Grâce au soutien de la Fondation Arts et Métiers, L’AMAR a pu recevoir pendant l’été 2017, deux élèves-ingénieurs de l’Ecole Nationale des Arts et Métiers (ENSAM) de Cluny, qui ont démontré la viabilité du projet d’empêcher le dépôt de vase devant les deux formes de radoub actuelles. Ils ont œuvré avec les membres de L’AMAR et la tutelle d’Isabelle Brenon, maître de conférences à l’Institut du Littoral et de l’environnement de La Rochelle, ayant conduit une thèse sur l’envasement de la Charente. Pendant l’été 2018, un nouveau binôme de L’ENSAM de Cluny a conduit l’étude de l’ingénierie du moulin, avec le soutien de membres de la Fédération des Moulins de France. Ils ont pu démontrer que 10 % de l’énergie électrique fournie par le moulin seront utilisés pour faire fonctionner le bateau racleur, les 90% restants pourront servir des besoins en électricité de l’Arsenal des Mers. Une convention est signée avec le Service Historique de la Défense, ce qui permet au groupe Histoire de partir à la chasse au trésor : les sources relatives au moulin Hubert et son concepteur. Chasse fructueuse : les documents sont nombreux et exceptionnels. Reproductions de maquettes, plans, estampes, tableaux, documents écrits, photographies ont ainsi été collectés et classés dans une plate-forme de partage informatique.

Le groupe Exploitation touristique réfléchit à l’accueil et l’offre que proposera le moulin Hubert aux visiteurs dans le futur.

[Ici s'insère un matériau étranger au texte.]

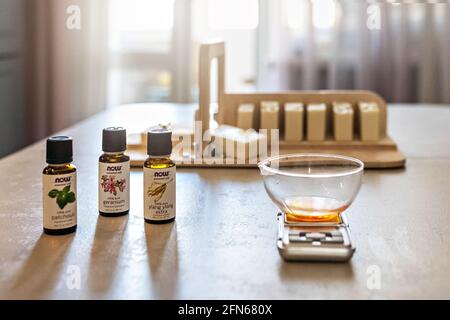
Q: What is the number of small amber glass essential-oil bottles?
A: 3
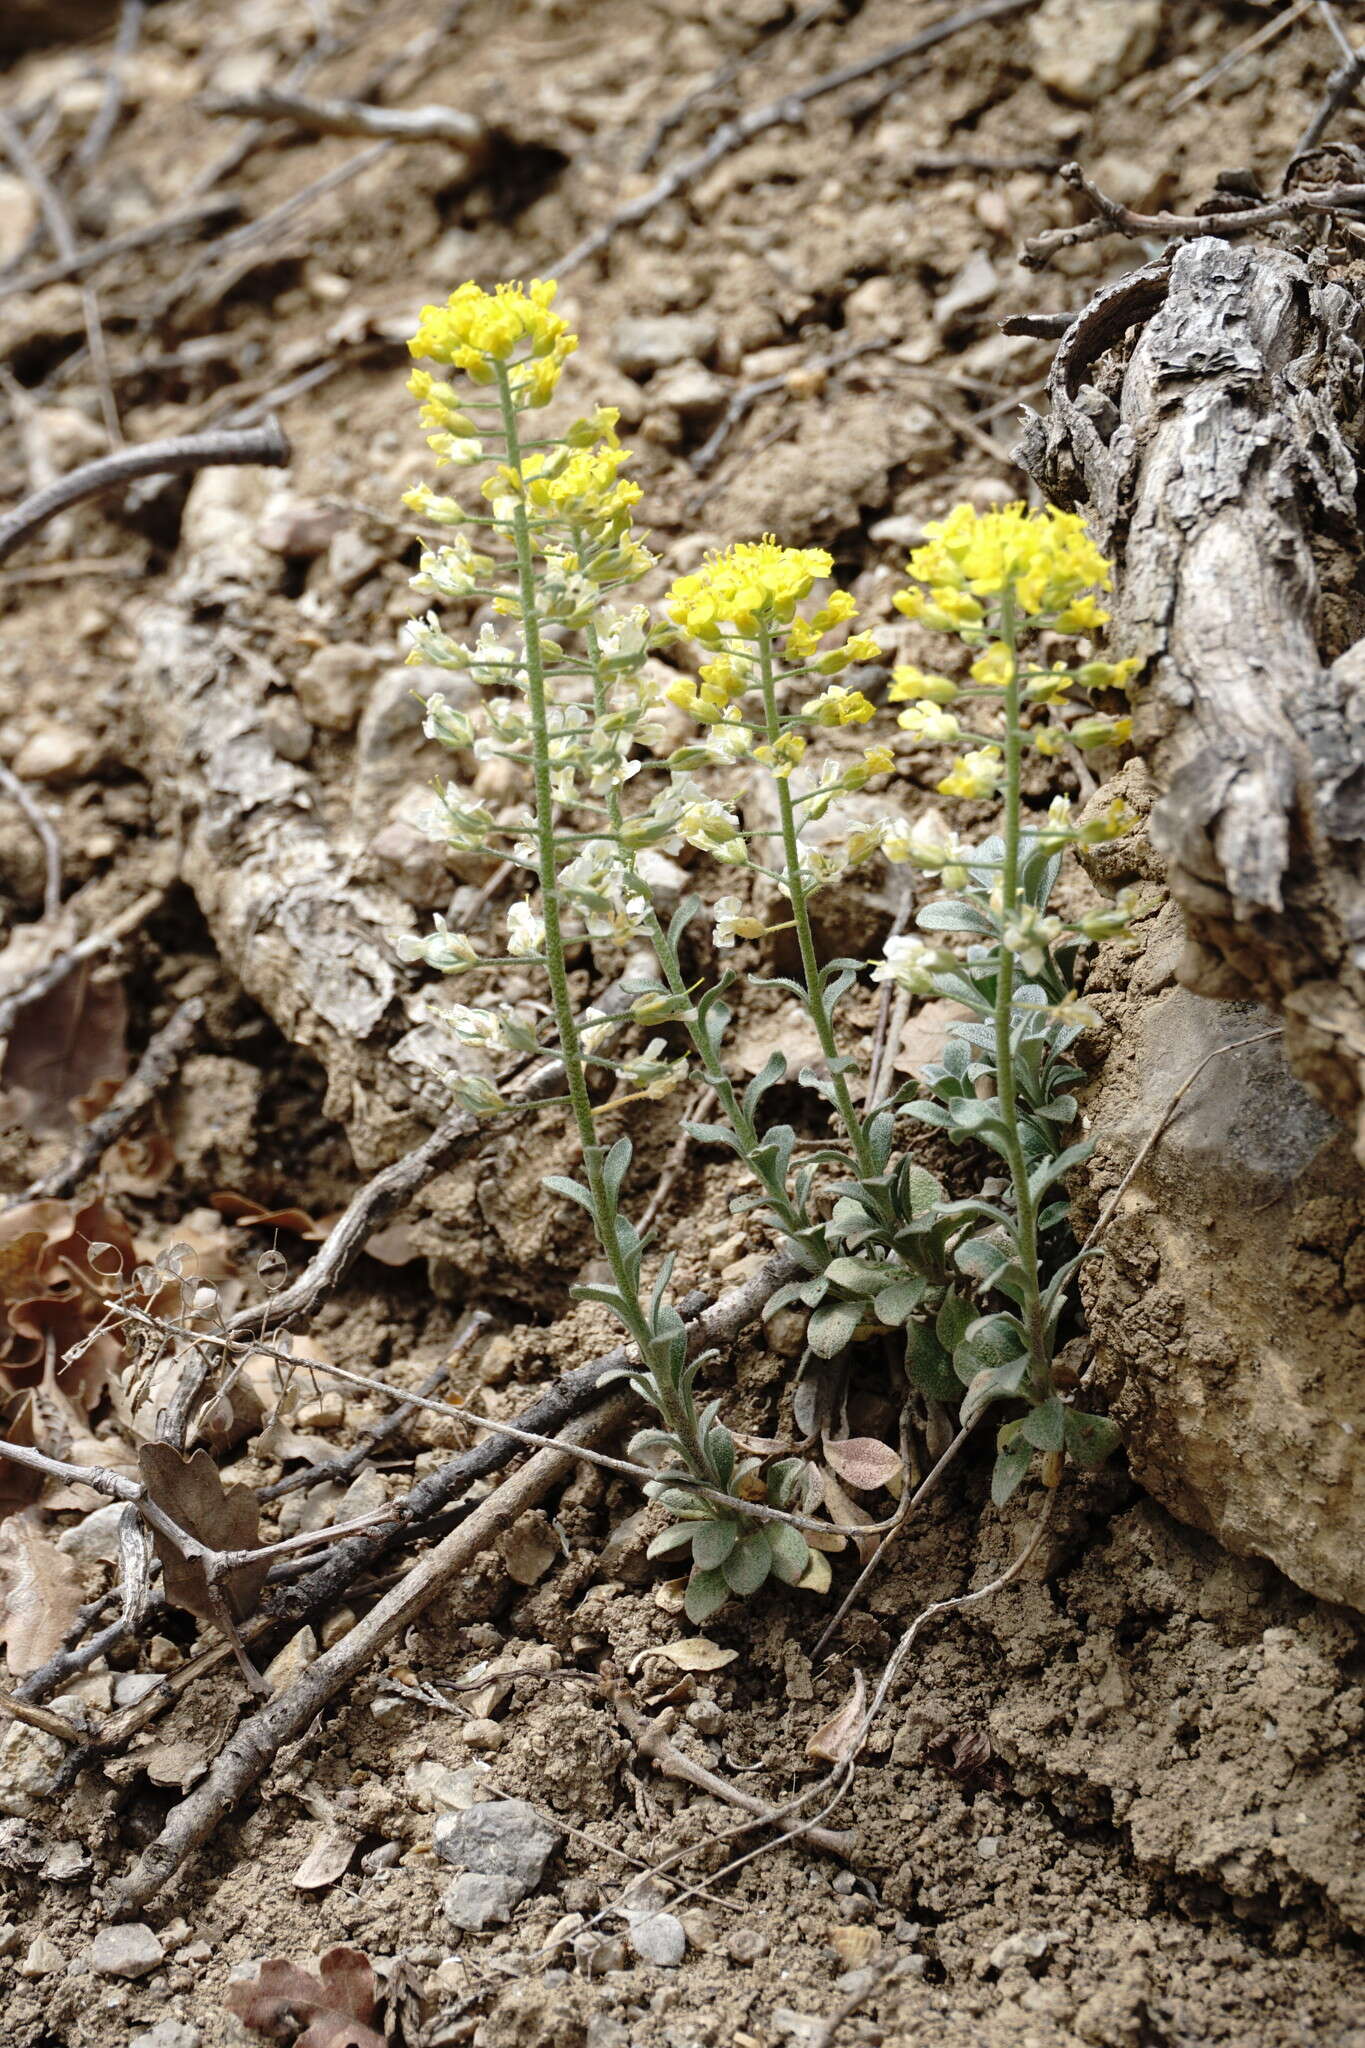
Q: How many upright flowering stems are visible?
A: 4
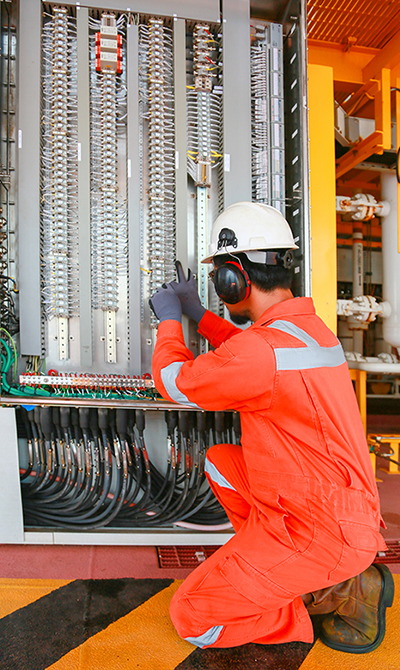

Le groupe Communication et recherche de partenaires financiers s’enrichit d’un logo, publie La Lettre du Moulin (numéro 1 en janvier 2017), tisse des liens avec le BTS Communication du lycée Merleau Ponty, édite un dépliant, ouvre une page Facebook…

En 2017, l’association franchit un nouveau cap en signant un contrat avec un Assistant à maîtrise d’ouvrage (AMO), la société Asselin économiste®, qui nous permet d’avoir une programmation pour la réalisation du projet. En début d’été 2019, un courrier du sous-préfet de Charente-Maritime nous procure le cadre réglementaire sans lequel nous devrons nous inscrire (on ne construit pas n’importe quoi-n’importe comment sur un site aussi remarquable que celui de l’arsenal de Rochefort).

A nous maintenant de trouver les financements pour ce projet issu d’un génie du passé et pourtant à l’avant-garde en ce début de XXIe siècle !

Nous frôlons les 1000 adhérents, moins de trente nouvelles recrues et nous pourrons dignement fêter l'évènement. Le nombre et la confiance de nos adhérents est l'une des clés de la réussite et nous sommes, depuis le début, portés par cet enthousiasme populaire.